Title :
LiVe: Timely error detection in light-lockstep safety critical systems
Author :
Hernandez, C. ; Abella, Jaume
Author_Institution :
Barcelona Supercomput. Center (BSC-CNS), Barcelona, Spain
Abstract :
Safety-critical systems rely on features such as lockstep execution for error detection, and reset and reexecution for error correction. In particular, light lockstep is an attractive choice since it does not require redesigning cores but, instead, comparing off-core activities (i.e. data/addresses sent). While this approach suffices to guarantee functional correctness of the system, as needed for certification against safety standards (e.g., ISO26262), it fails to provide any timing guarantee as the time elapsed since the error occurs until lockstep detects it can be inordinately large. In this paper (i) we analyse the timing behaviour of errors in light lockstep systems, showing that a significant fraction of errors may remain undetected for long periods. Then, (ii) we put this problem in the context of certification against safety standards.

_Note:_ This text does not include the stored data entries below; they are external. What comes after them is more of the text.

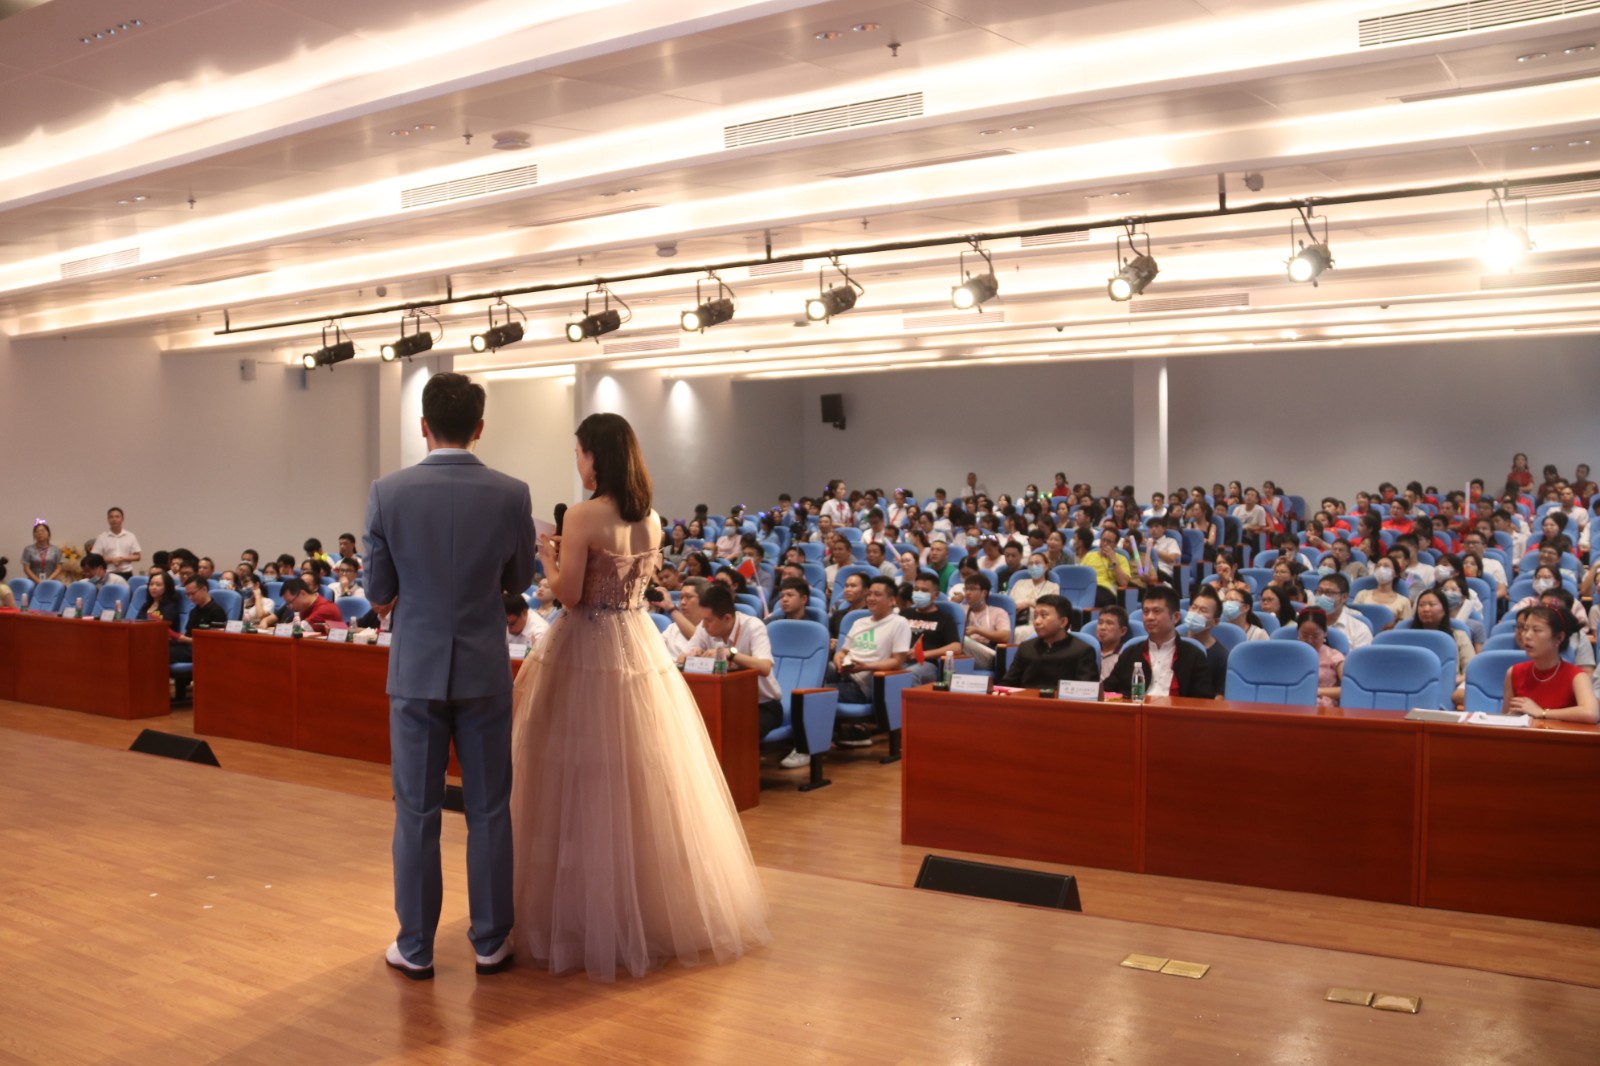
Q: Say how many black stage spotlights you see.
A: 10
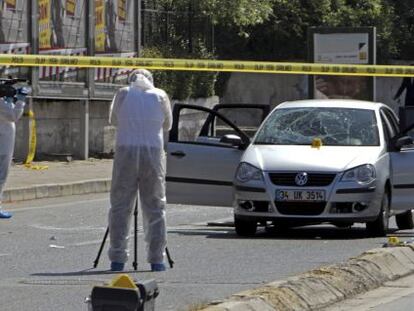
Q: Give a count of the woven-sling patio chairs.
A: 0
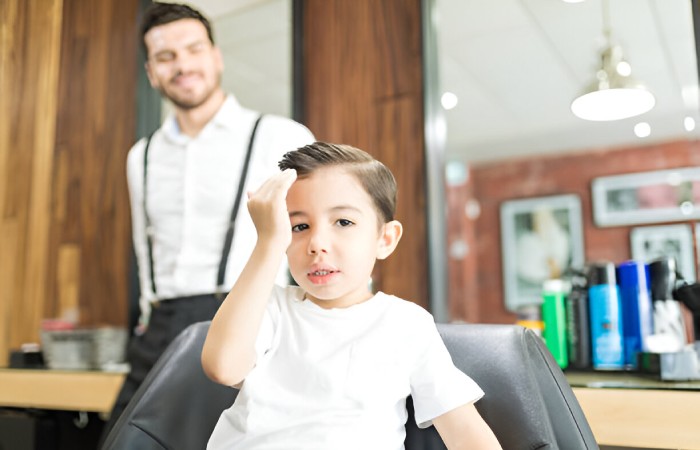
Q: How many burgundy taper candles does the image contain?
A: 0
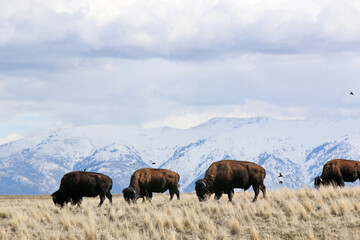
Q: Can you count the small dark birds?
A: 5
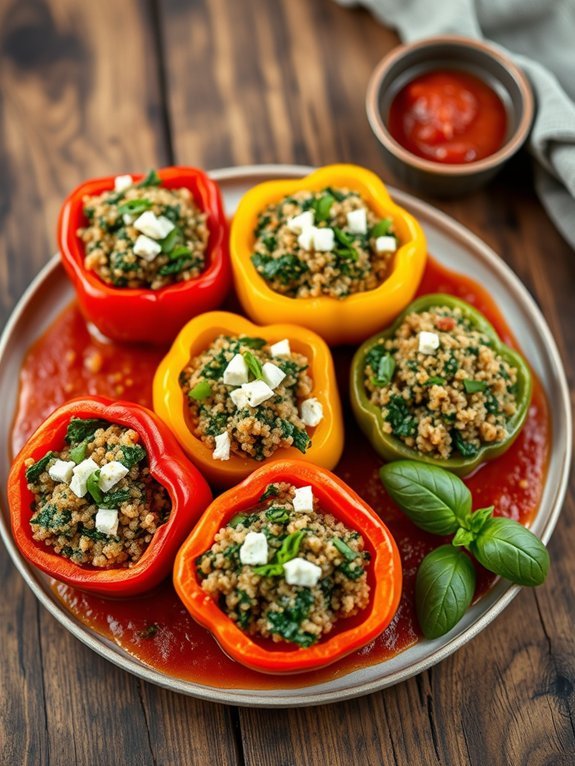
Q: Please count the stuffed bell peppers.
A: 6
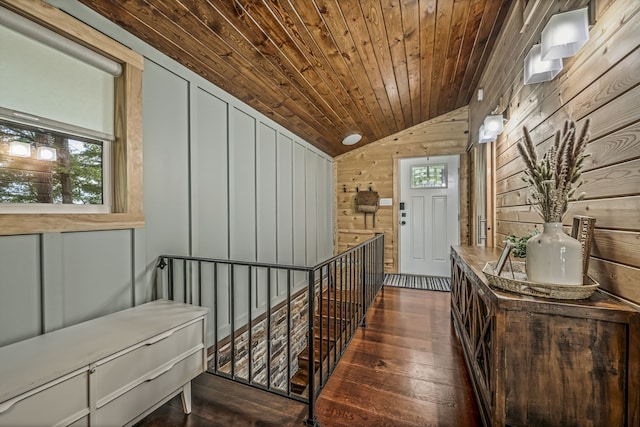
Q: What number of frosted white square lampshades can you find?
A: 4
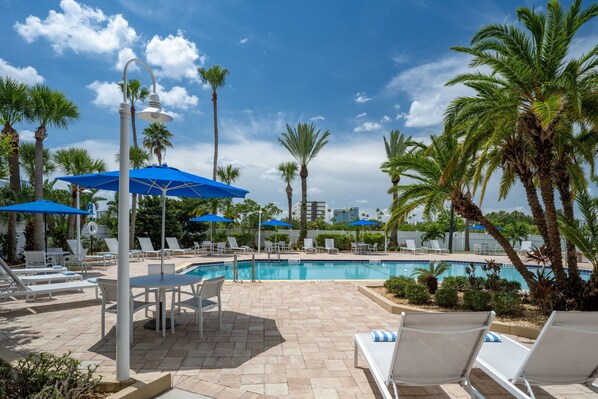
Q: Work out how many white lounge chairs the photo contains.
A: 15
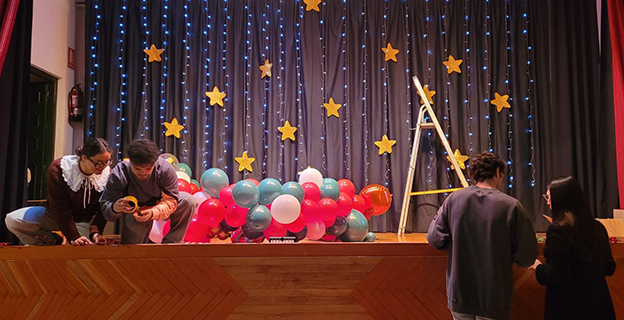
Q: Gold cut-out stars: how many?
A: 14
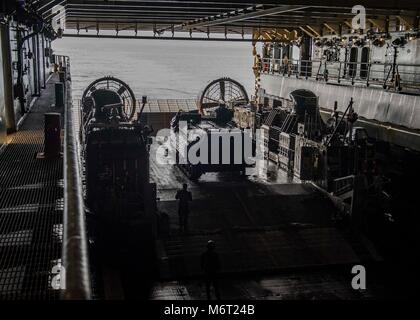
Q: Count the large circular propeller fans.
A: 2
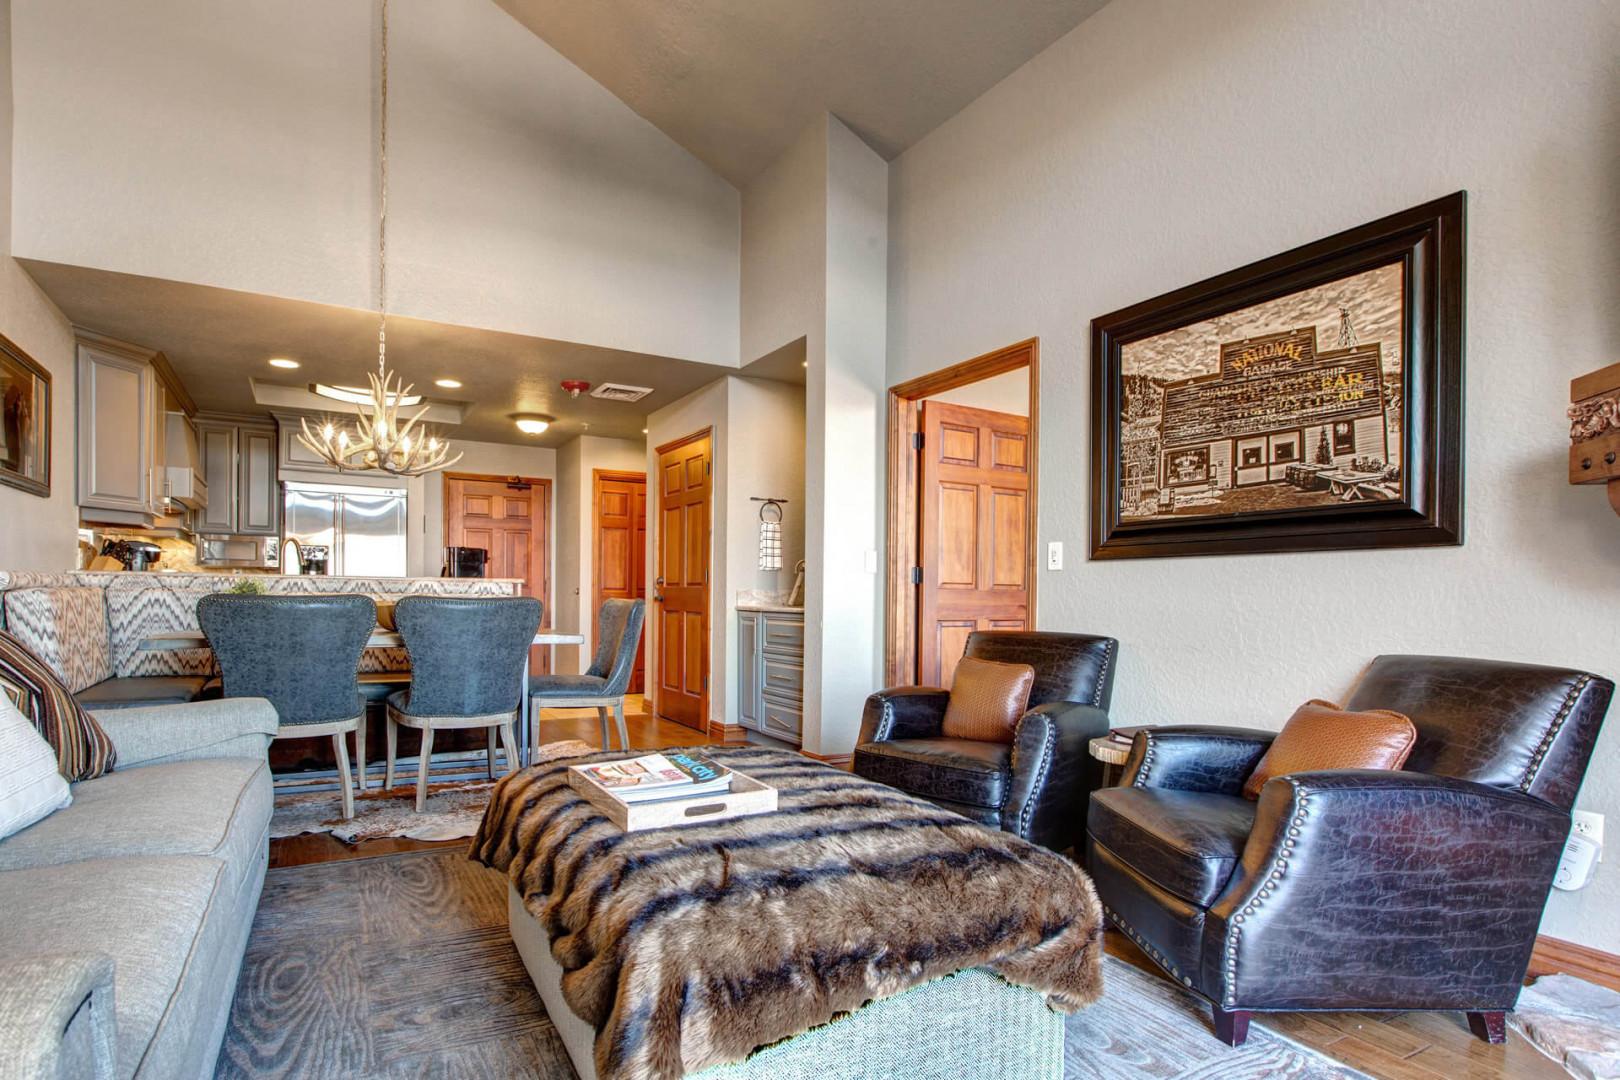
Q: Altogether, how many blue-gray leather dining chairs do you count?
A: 3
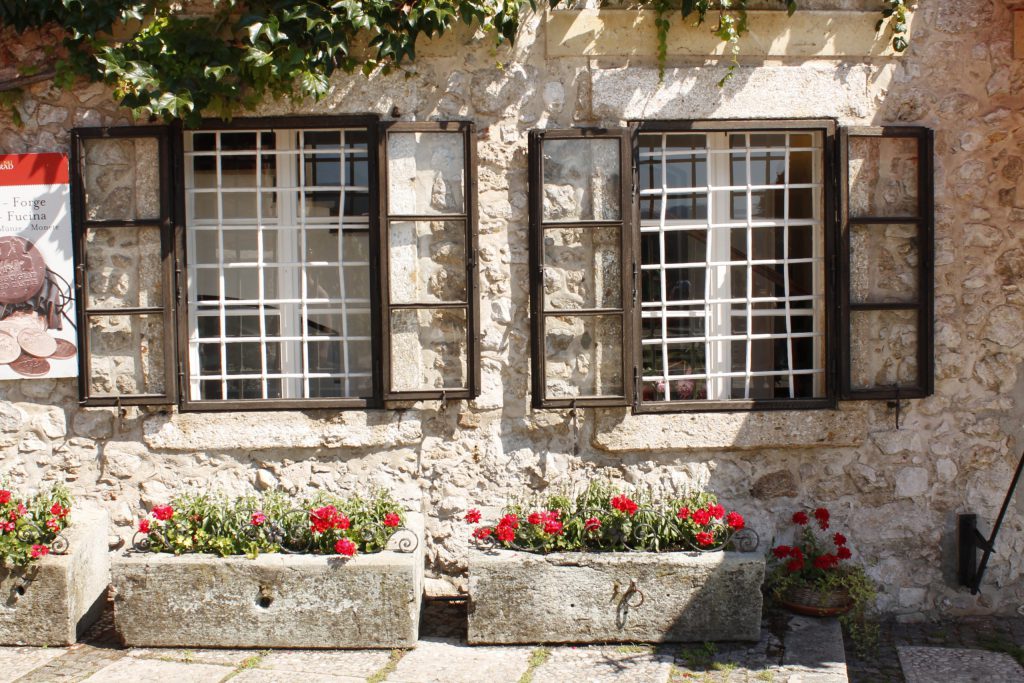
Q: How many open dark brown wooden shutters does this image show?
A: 4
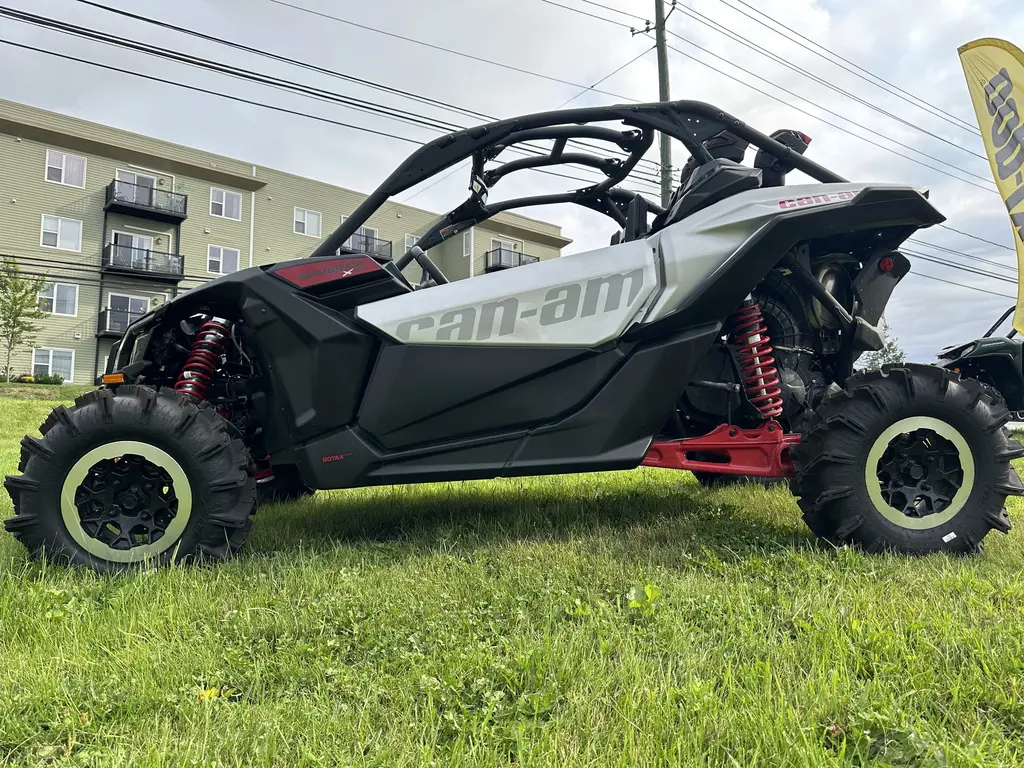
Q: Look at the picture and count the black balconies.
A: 5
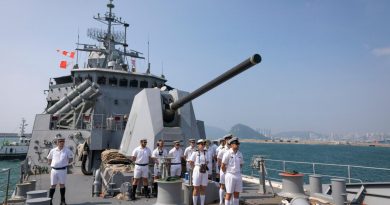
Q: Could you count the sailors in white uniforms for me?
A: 11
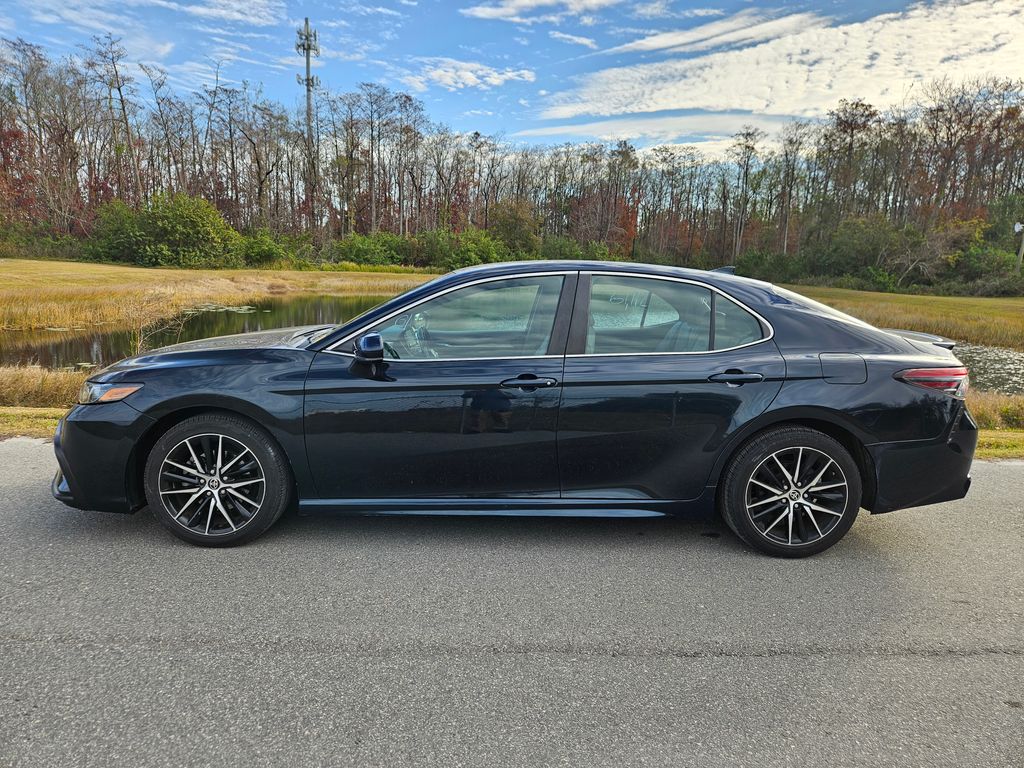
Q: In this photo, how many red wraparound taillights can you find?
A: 1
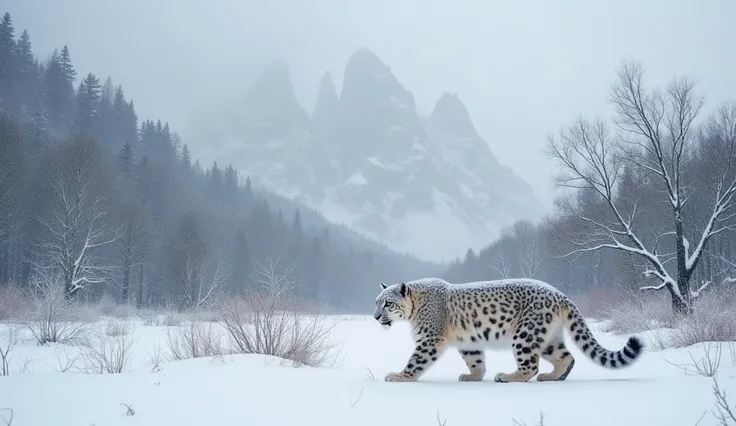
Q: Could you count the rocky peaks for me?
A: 4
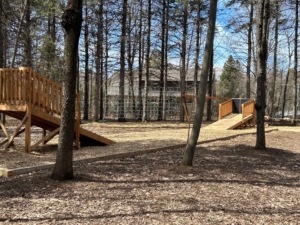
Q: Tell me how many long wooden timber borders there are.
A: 1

Finally, (iii) we propose LiVe (Lightly Verbose), an approach to guarantee timely detection of errors at low cost in the context of light lockstep systems.
Keywords :
certification; embedded systems; error correction codes; error detection codes; fault tolerant computing; safety-critical software; certification; error correction; light lockstep safety-critical system; safety standards; timely error detection; timing behaviour; Automotive engineering; Circuit faults; Hardware; Program processors; Registers; Safety; Timing; Automotive; Error detection; Lockstep; Real-time;
Conference_Titel :
Design Automation Conference (DAC), 2014 51st ACM/EDAC/IEEE
Conference_Location :
San Francisco, CA
DOI :
10.1145/2593069.2593155